=== Section Start ===
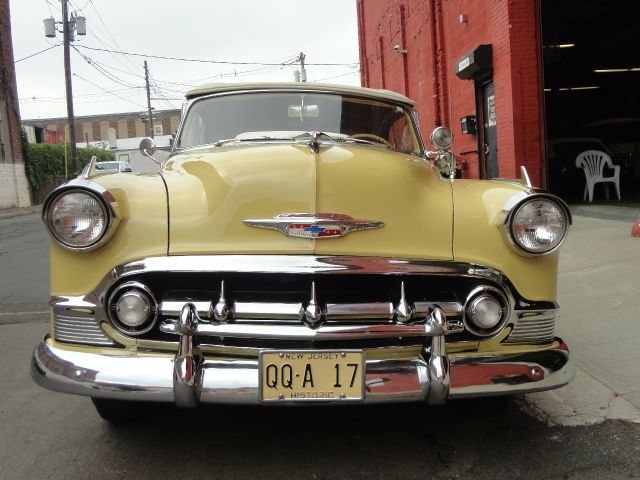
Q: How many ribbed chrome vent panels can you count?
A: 2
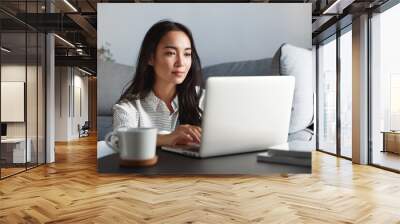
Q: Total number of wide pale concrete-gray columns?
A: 2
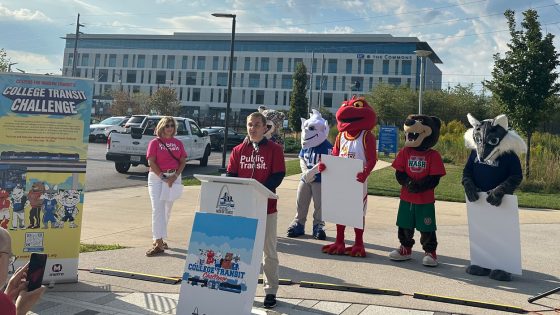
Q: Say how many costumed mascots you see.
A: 5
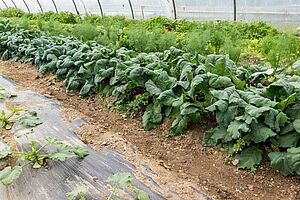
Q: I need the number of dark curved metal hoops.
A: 10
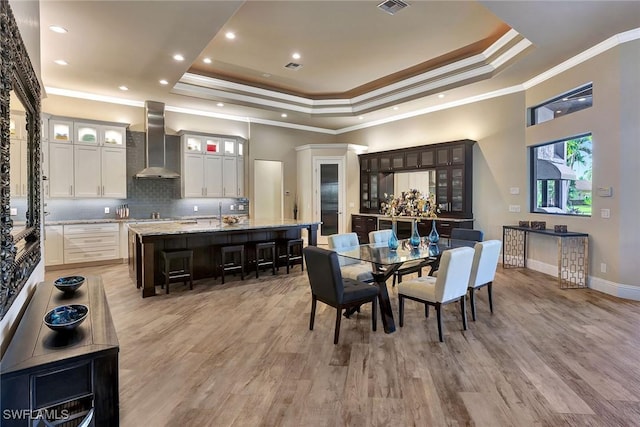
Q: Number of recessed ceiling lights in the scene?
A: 13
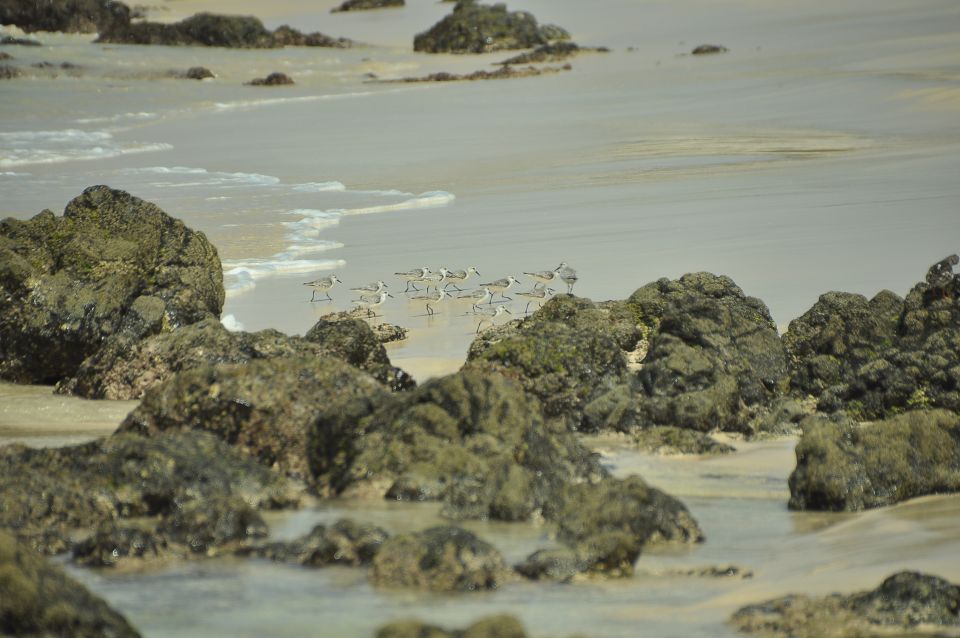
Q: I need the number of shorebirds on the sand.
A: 13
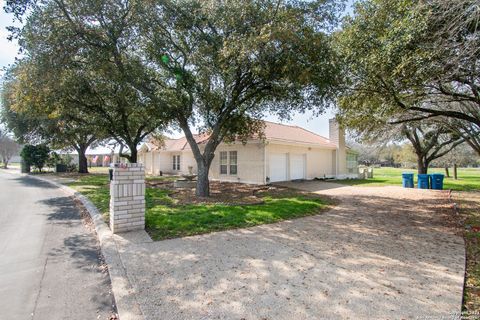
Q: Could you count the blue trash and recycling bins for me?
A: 3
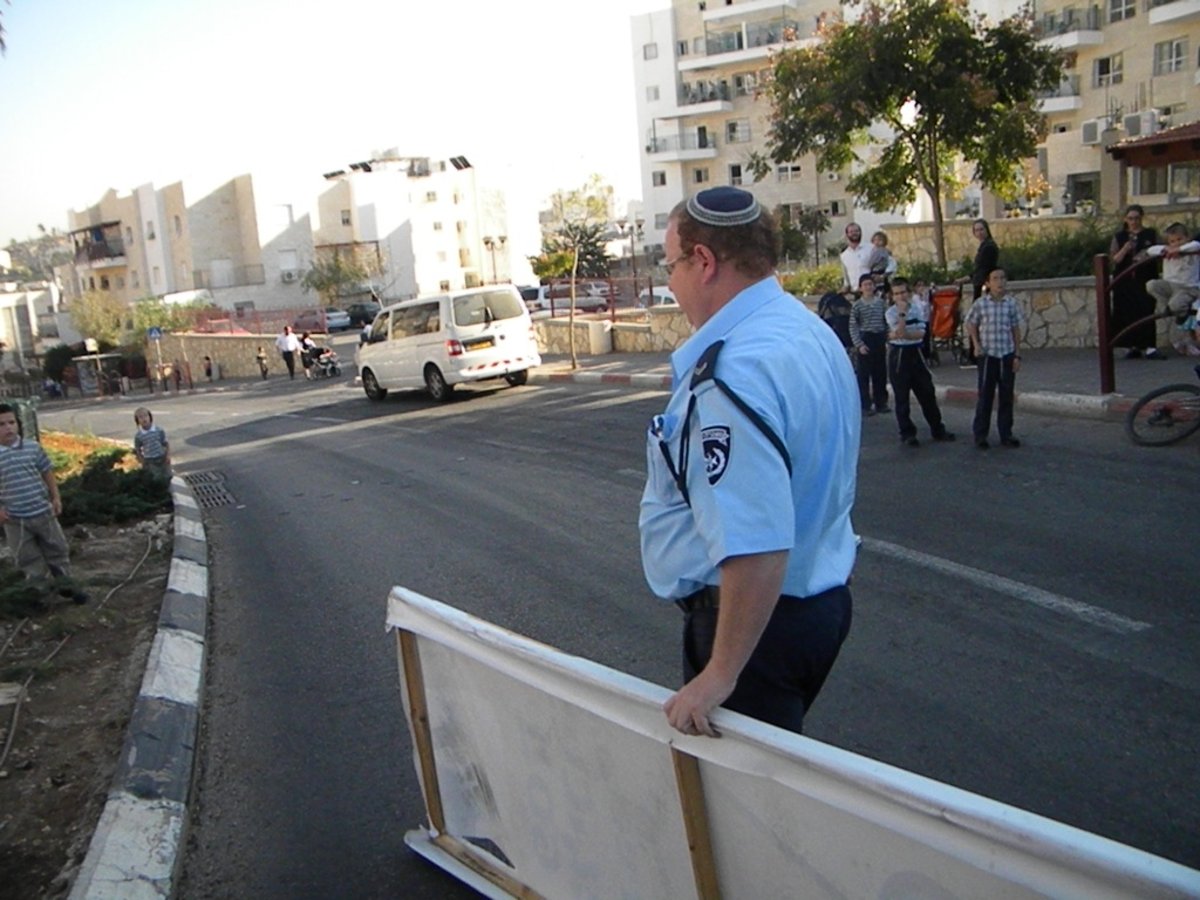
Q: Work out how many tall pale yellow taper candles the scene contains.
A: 0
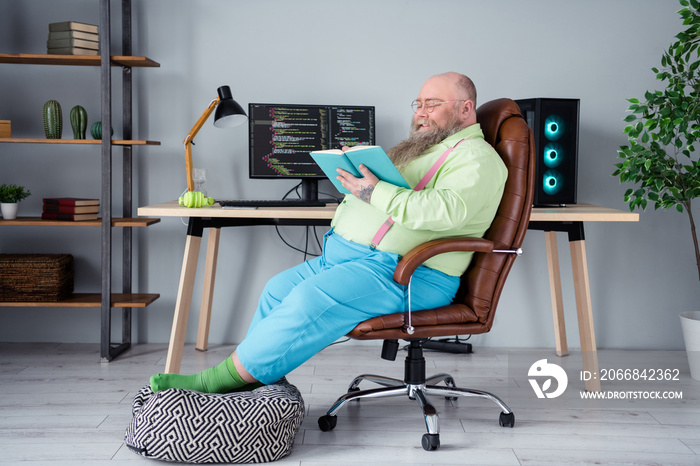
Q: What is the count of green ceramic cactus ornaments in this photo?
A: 3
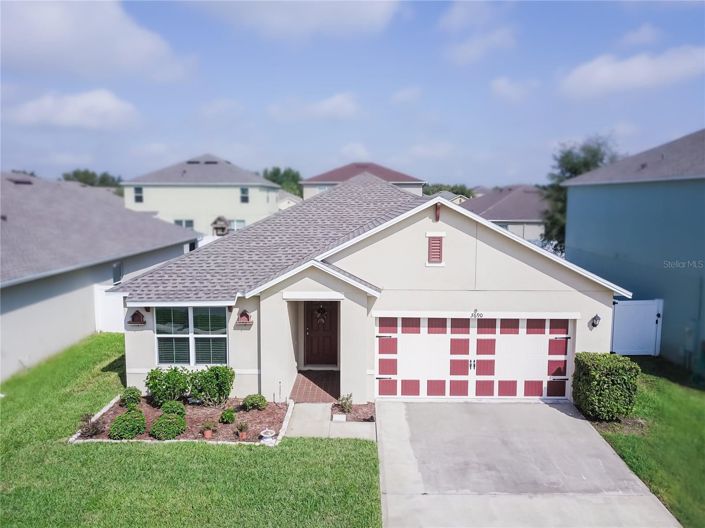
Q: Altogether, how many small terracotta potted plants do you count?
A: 2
=== Section End ===
Problem details: Retype all the material word for word while skipping any picture it contains.

Task response:
Q: How many ribbed chrome vent panels can you count?
A: 2
Q: Total number of wide pale concrete-gray columns?
A: 2
Q: Say how many costumed mascots you see.
A: 5
Q: I need the number of dark curved metal hoops.
A: 10
Q: Number of recessed ceiling lights in the scene?
A: 13
Q: I need the number of shorebirds on the sand.
A: 13
Q: Could you count the blue trash and recycling bins for me?
A: 3
Q: Work out how many tall pale yellow taper candles the scene contains.
A: 0
Q: What is the count of green ceramic cactus ornaments in this photo?
A: 3
Q: Altogether, how many small terracotta potted plants do you count?
A: 2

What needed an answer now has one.